Lighting features in Japanese traditional Architecture
Published Web Location
http://web5.arch.cuhk.edu.hk/server1/staff1/edward/www/plea2018/plea/2006/Vol1/PLEA2006_PAPER773.pdfAbstract
Japanese Architecture has always shown an intimate connection with nature. Most materials are as natural as possible, like kaya vegetal roofing, wooden trusses and rice-straw mats (tatami). Disposition around the place, follows a clever strategy of natural balance often related to geomancy like Feng-Shui and to the observance of deeply rooted environmental rules. In this paper we would like to outline all of the former, but also stressing the role of day-lighting in architecture. Unlike Spain, day-lighting is a scarce good in Japan as the weather is often stormy and cloudy. Maximum benefit has to be taken of the periods in which the climate is pleasant, and a variety of approaches has been developed to deal with such conditions; latticed paper-windows (shôji), overhangs (noki) and verandas oriented to the South (engawa), are some of the main features that we have modelled with the aid of our computer program. The results have been validated by virtue of on site measurements.
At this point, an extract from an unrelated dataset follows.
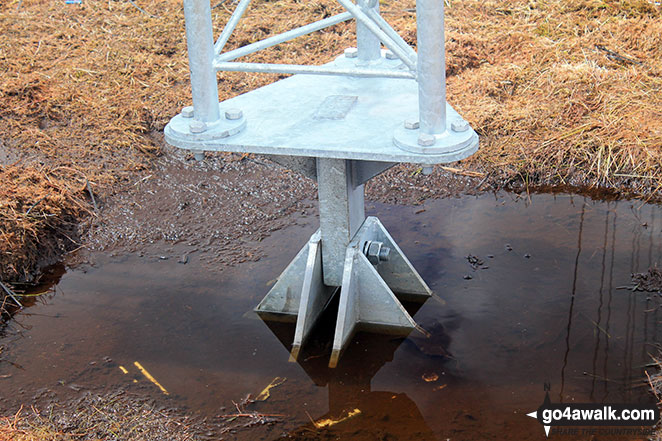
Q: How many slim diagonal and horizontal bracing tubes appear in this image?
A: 5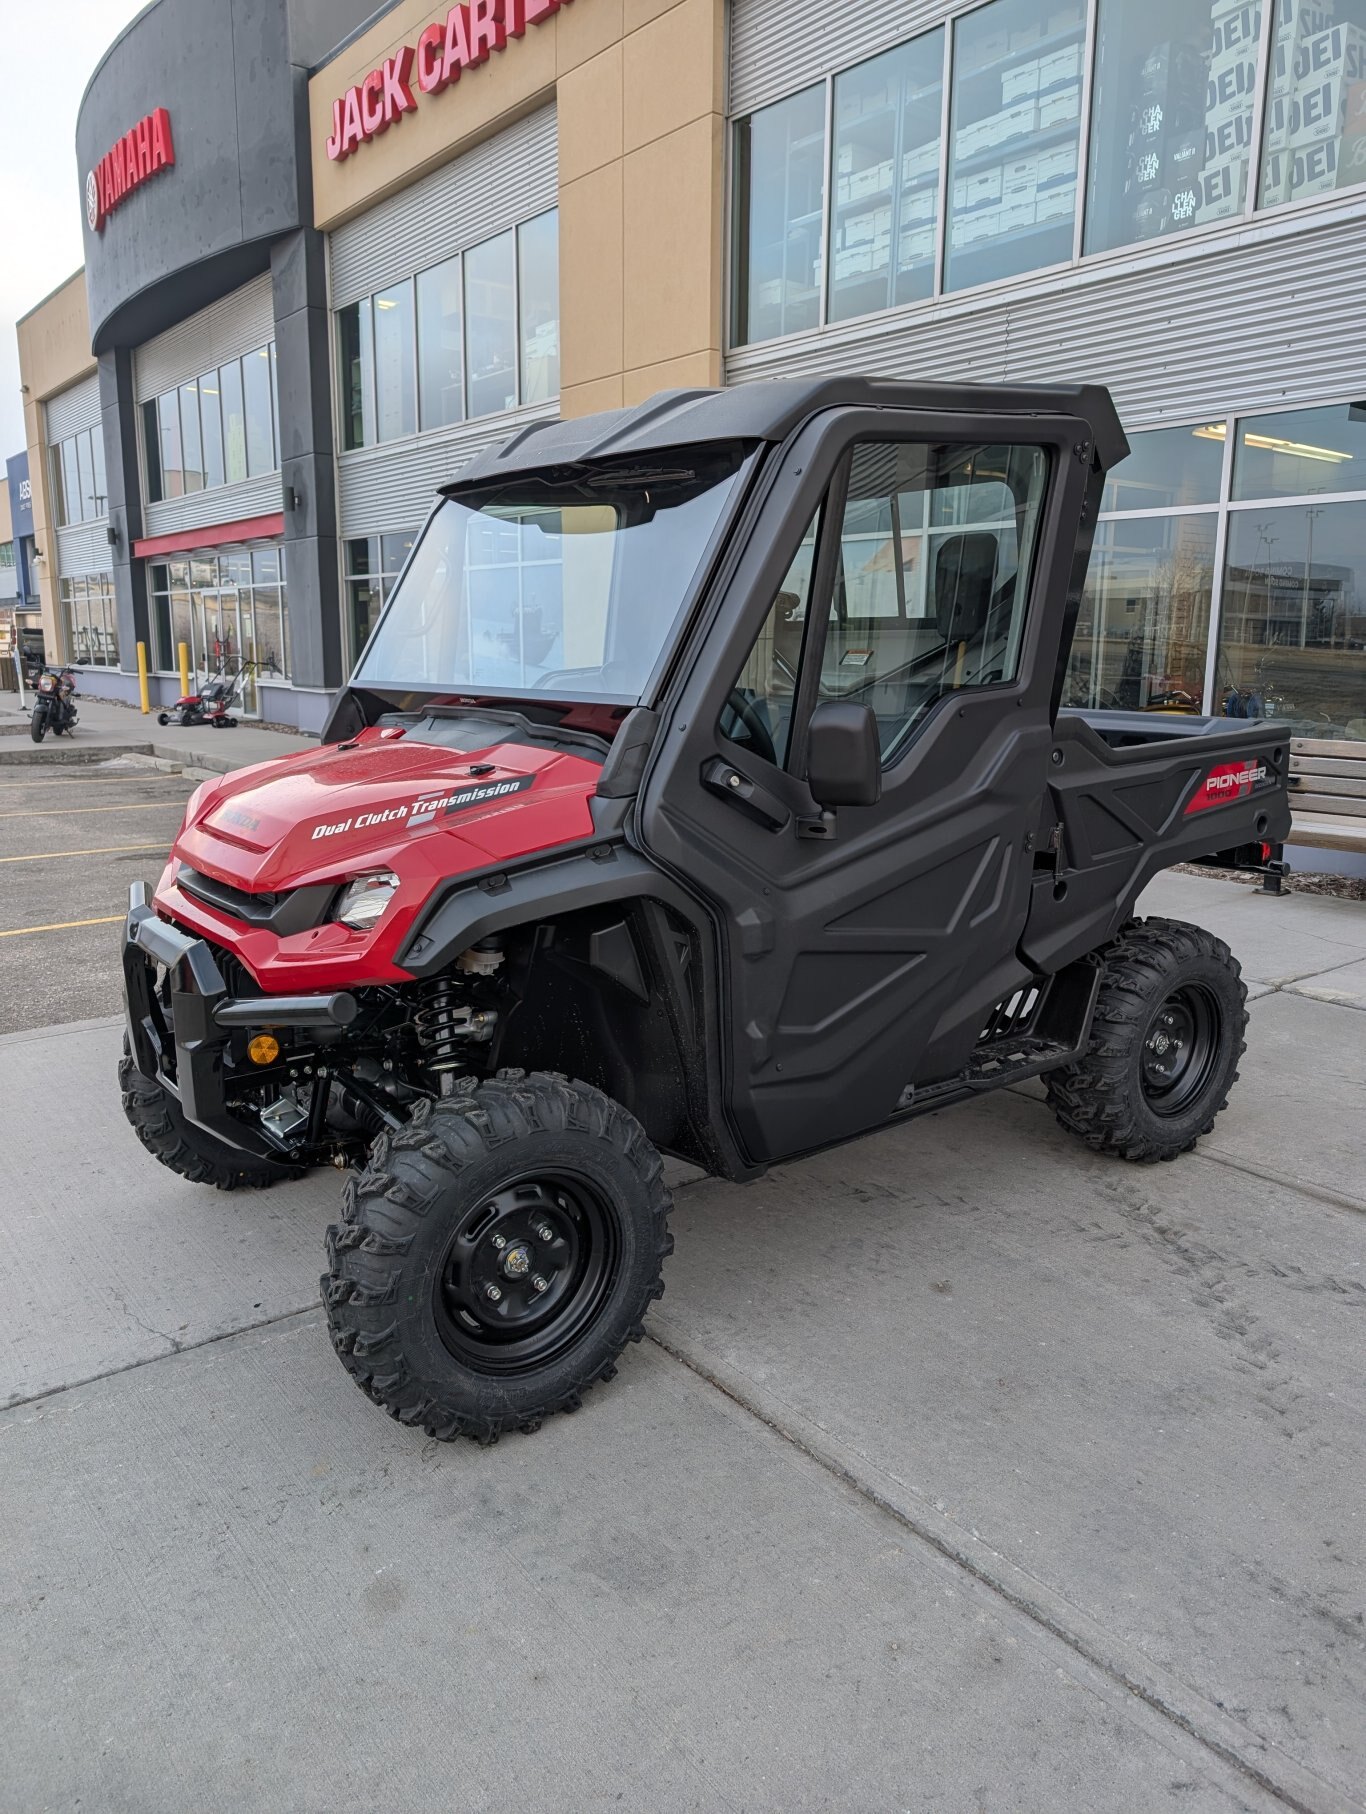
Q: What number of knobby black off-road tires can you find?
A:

The cultural aspect of this paper lies not only in what it represents for the evolution of Japanese and Oriental Architecture but also in the profound impression that those particular lighting systems had for distinguished modern architects like Bruno Taut, Antonin Raymond or Walther Gropius and the contemporary artist Isamu Noguchi, a kind of fascination that we may say is lingering today.